From Fig. 4b, it can be seen that the GIDL network fails to reconstruct complex targets because of its fully connected architecture. Therefore, this kind of network is not suitable for dynamic CGI. Similarly, the DLGI network, by using shallow convolutional structure, roughly estimates the target, failing to provide a clear reconstruction. In contrast, DeepGhost provides much better reconstructions for complex diverse targets. This superior performance of DeepGhost can be attributed to its denoising autoencoder structure with skip connections, which achieves deep architecture with low computational time. The inclination towards using simple architecture, shallow network (to reduce computational time), and validating model on limited data results in poor performance of DLGI and GIDL.

For evaluating noise robustness, the performance of DeepGhost is compared with DLGI (which gives slightly better reconstruction than GIDL). In this experiment, the detection fluctuations are simulated by adding noise (using awgn() function in Matlab) to measurement data (intensity values), resulting in different SNRs. The reconstruction results for the ‘bird’ image at S = 0.2 are shown in Fig. 5. From qualitative comparison in Fig. 5, it can be seen that the DLGI network fails to combat noise with poor reconstruction quality at different SNRs. This indicates that the convolutional layers (of DLGI) with no mechanism to suppress noise fail to recover a clean target. On the other hand, the DeepGhost network based on denoising autoencoder architecture, learns to suppress noise using compressing/decompressing stages, recovering clean targets at different SNRs.

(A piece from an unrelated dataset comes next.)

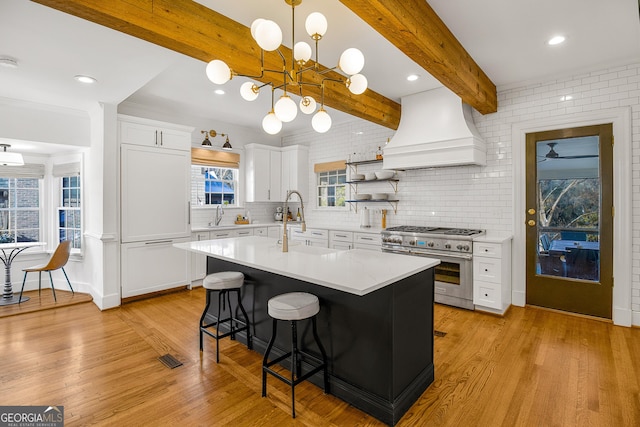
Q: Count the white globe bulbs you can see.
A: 12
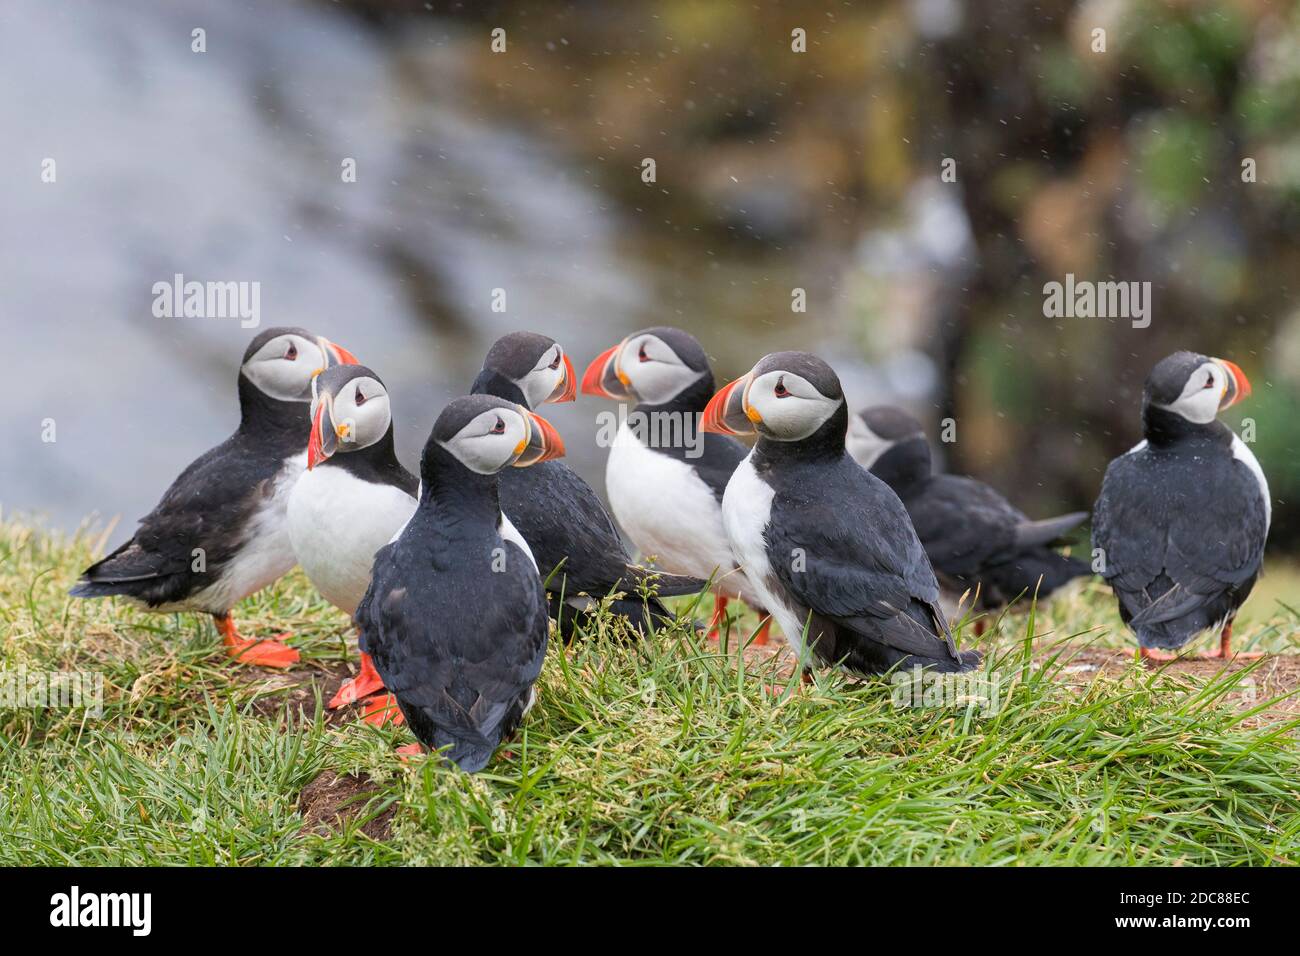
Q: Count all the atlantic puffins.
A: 8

This noise suppression is further aided by skip connections, which provide high frequency information across different layers, to recover fine details which are lost during noise suppression. From overall comparison, it can be concluded that the DeepGhost model is more suitable for practical CGI compared to existing networks. The reconstruction results for DeepGhost at different sampling ratios are shown in Fig. 6.

Physical experiments

The experimental arrangement of CGI setup is shown in Fig. 7. A series of random binary patterns is projected using a custom-made projection system. Light from the source LED is modulated by a TI DLP6500 DMD. A projection lens with focusing dial is used to project sharp patterns on the target plane. Target scenes are printed on an A4-sized white paper (using a regular printer). The target is placed at a distance of 500 mm from the plane of projection and detection. Light back-reflected from the scene is collimated on the photodetector (Thorlabs; 21 mm² active area) by a 5 mm imaging lens. Intensity measurements captured by the photodetector are digitized by a 16-bit data acquisition (DAQ) card (Sampling at 2 MS/s). A customized software is used to project patterns and acquire intensity values (using a synchronous trigger) for computation. The rudimentary image reconstructed by the software is passed down to DeepGhost for clean undersampled reconstruction. The data collection and preparation (of experimental and synthetic data) for training takes a week.

Experiment-1 results

In the first experiment, we directly apply the DeepGhost model trained on simulation dataset to reconstruct target images acquired from random image datasets (airplane and dog image²⁸, standard mandrill test image, and our university logo). It is observed that the application of simulation-trained model under physical conditions (e.g., noise, target reflectivity) demands undersampled input to be reconstructed at S = 0.4. Therefore, we capture input images at 40% sampling rate with respect to clear target reconstruction through our CGI (DGI) setup in this case. Figure 8(a,c: good case, b,d: worst case) shows the reconstructed images with corresponding PSNR and SSIM values. From Fig. 8, it can be seen that the network is able to reconstruct random images from different classes. However, the network is unable to correctly reconstruct all random targets with clarity because of limited data training and knowledge of physical imaging environment. In fact, it is very challenging to optimize a DL model for CGI directly through simulation data for reconstructing diverse random scenes. To counter this problem, we apply augmentation and transfer-learning in our experiments.

Experiment-2 results

In the second experiment, the proposed network is trained on undersampled images acquired from the CGI setup (through DGI for different targets), with ground truth counterparts set as training output. To increase limited data acquired from physical setup, we apply data-augmentation technique (using Keras’s DataGenerator module; by applying translation, rotation, and adding noise in the images). Even though, the data can be increased through augmentation, it is still prone to overfitting. Therefore, we further use transfer-learning to make the network highly-scalable. Transfer-learning is used to provide prior-knowledge from the large dataset (obtained during training) to the smaller augmented dataset to perfect imaging under physical conditions. The results for ‘mandrill’ test image are presented in Fig. 9. It can be seen that the results from experiment-2 (Fig. 9) are very clear compared to the result (Fig. 8b) from simulation based model. The results on validation dataset are understandably consistent, shown in Fig. 10. Overall, it is observed that simple targets with plain background are easily reconstructed at S = 0.2.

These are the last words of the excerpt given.